RECORD SET Block Start
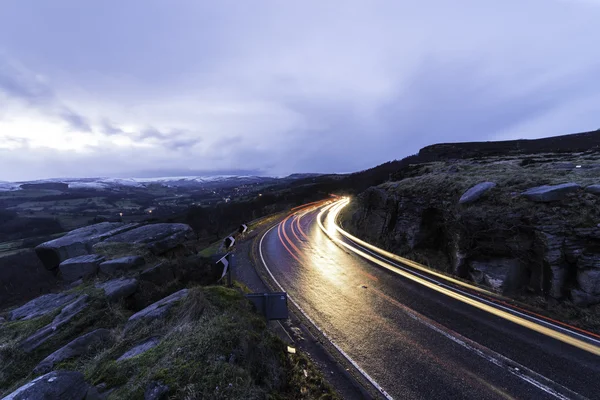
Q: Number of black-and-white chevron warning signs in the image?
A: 3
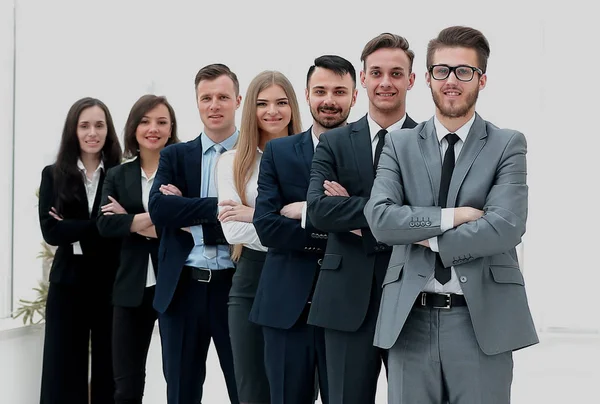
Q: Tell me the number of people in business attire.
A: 7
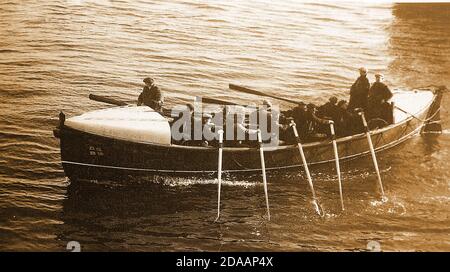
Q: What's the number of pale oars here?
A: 5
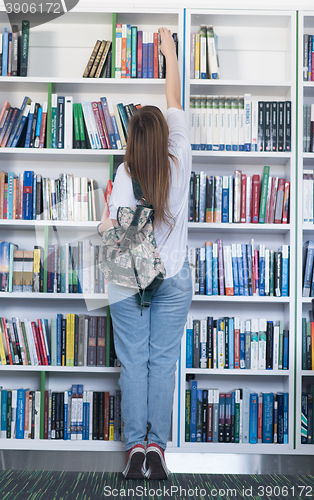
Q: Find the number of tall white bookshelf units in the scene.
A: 3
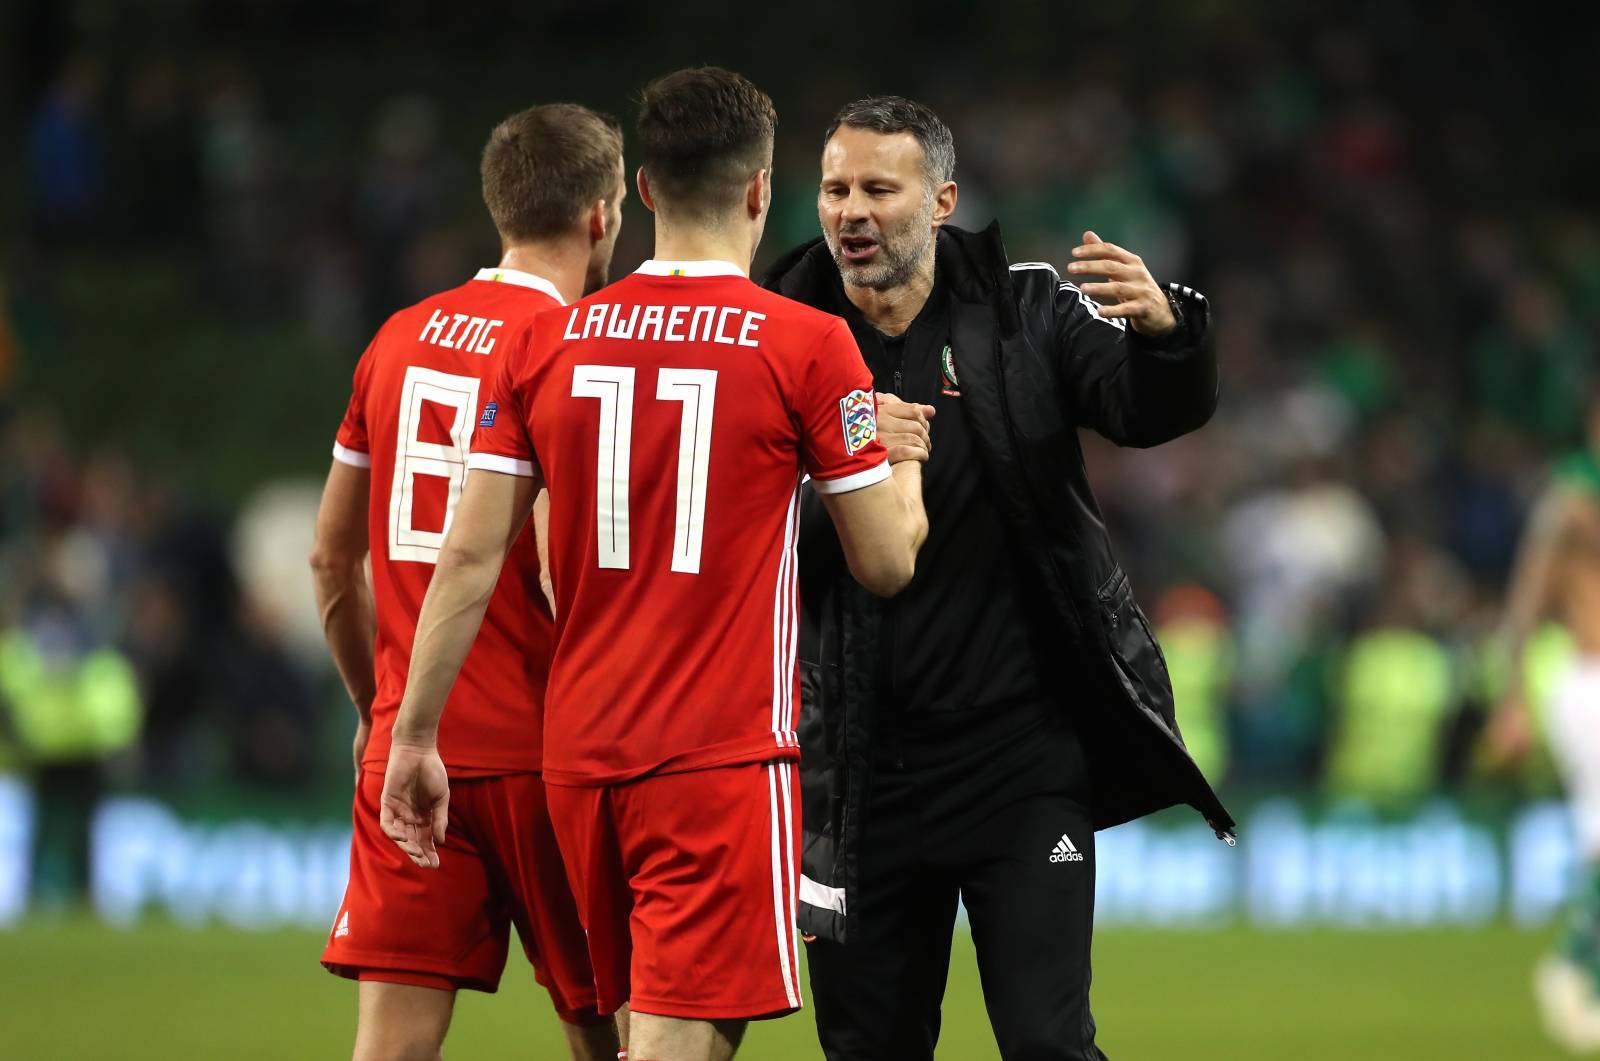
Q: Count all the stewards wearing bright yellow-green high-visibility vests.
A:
RECORD SET Block End
### EXERCISE OBJECTIVE
Please return all lines above in which the string "white" is found.

### EXPECTED OUTPUT
Q: Number of black-and-white chevron warning signs in the image?
Q: Find the number of tall white bookshelf units in the scene.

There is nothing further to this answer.